Answer:
[tex]\displaystyle \text{min} = \frac{\sqrt{3+2\sqrt{3}}}{2} - \frac{2\sqrt[4]{3}}{\sqrt{2}} \text{ at } x = \frac{\sqrt{3}}{2}\text{ and } \\ \\ \text{max} = 2\sqrt{5} -4 \text{ at } x = 4[/tex]
Step-by-step explanation:
We want to find the maximum and minimum values of the function:
[tex]\displaystyle f(x) = \sqrt{x + x^2} - 2\sqrt{x}[/tex]
On the interval [0, 4].
First, evaluate its endpoints:
[tex]\displaystyle \begin{aligned} f(0) &= \sqrt{(0)+(0)^2} - 2\sqrt{0} \\ &= 0 \\ \\ f(4) &= \sqrt{(4)+(4)^2} - 2\sqrt{(4)} \\ &= 2\sqrt{5} -4 \end{aligned}[/tex]
Recall that the extrema of a function occurs at its critical points; that is, where its derivative equals zero (or is undefined).
Take the derivative of both sides:
[tex]\displaystyle f'(x) = \frac{d}{dx}\left[ \sqrt{x + x^2} - 2\sqrt{x}\right][/tex]
Differentiate:
[tex]\displaystyle \begin{aligned} f'(x) &= \frac{1}{2\sqrt{x + x^2}} \cdot (1 + 2x) - 2\left(\frac{1}{2\sqrt{x}}\right) \\ \\ &= \frac{2x+1}{2\sqrt{x+x^2}} - \frac{1}{\sqrt{x}} \\ \\\end{aligned}[/tex]
Note that the derivative is undefined at x = 0. Hence, x = 0 is a critical point.

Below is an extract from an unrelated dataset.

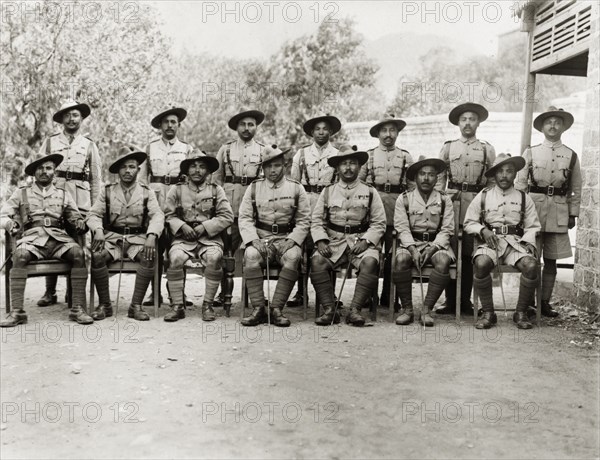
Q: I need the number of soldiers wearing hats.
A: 14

Solve for the zeros of the derivative:
[tex]\displaystyle\begin{aligned} \frac{2x+1}{2\sqrt{x + x^2}} - \frac{1}{\sqrt{x}} &= 0\\ \\ \frac{2x+1}{2\sqrt{x}\sqrt{1 + x }} - \frac{1}{\sqrt{x}} &= 0 \\ \\ \frac{2x+1}{2\sqrt{1+x}} - 1 &= 0\\ \\ 2x + 1 &= 2\sqrt{1+x} \\ \\ 4x^2 + 4x + 1 &= 4 + 4x \\ \\ x^2 &= \frac{3}{4} \\ \\ x= \frac{\sqrt{3}}{2} \end{aligned}[/tex]
Therefore, our only two critical points are at x = 0 and x = √3/2:
Evaluate the function at x = √3/2:
[tex]\displaystyle \begin{aligned} f\left(\frac{\sqrt{3}}{2}\right) &= \sqrt{\left(\frac{\sqrt{3}}{2} \right)+ \left(\frac{\sqrt{3}}{2}\right)^2} - 2 \sqrt{\left(\frac{\sqrt{3}}{2}\right)} \\ \\ &= \frac{\sqrt{3+2\sqrt{3}}}{2}- \frac{2\sqrt[4]{3}}{\sqrt{2}} \\ \\ &\approx -0.5900\end{aligned}[/tex]

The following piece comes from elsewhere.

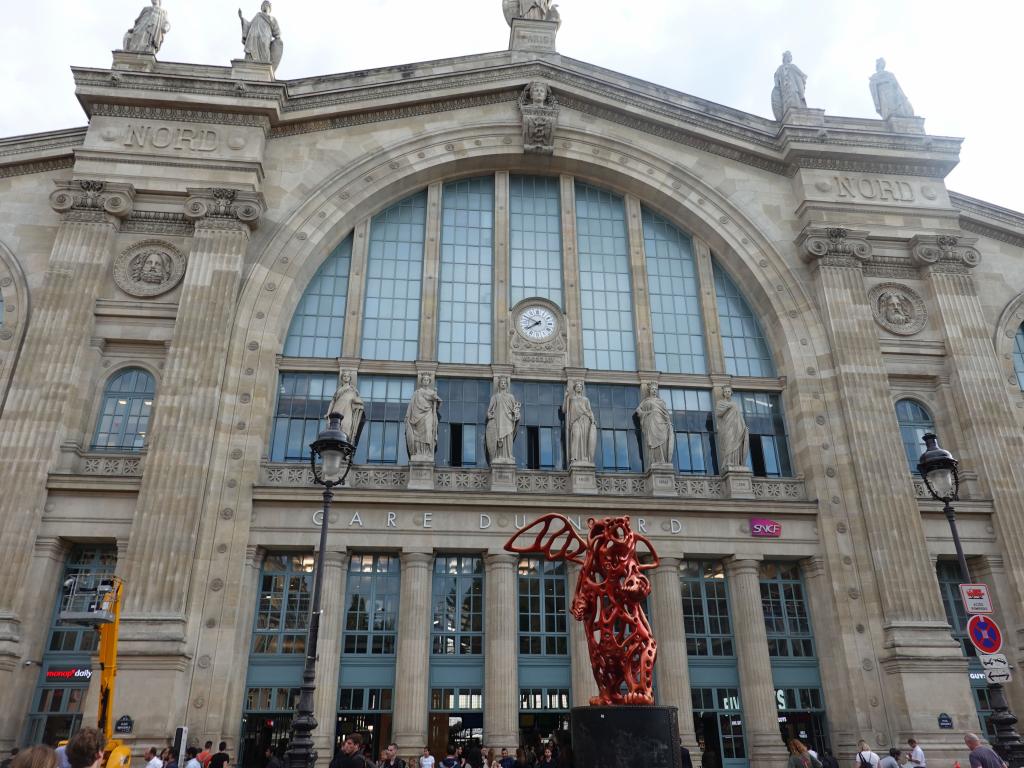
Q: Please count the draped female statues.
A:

In conclusion: the exact maximum and minimum values of f on the interval [0, 4] is:
[tex]\displaystyle \text{min} = \frac{\sqrt{3+2\sqrt{3}}}{2} - \frac{2\sqrt[4]{3}}{\sqrt{2}} \text{ at } x = \frac{\sqrt{3}}{2}\text{ and } \\ \\ \text{max} = 2\sqrt{5} -4 \text{ at } x = 4[/tex]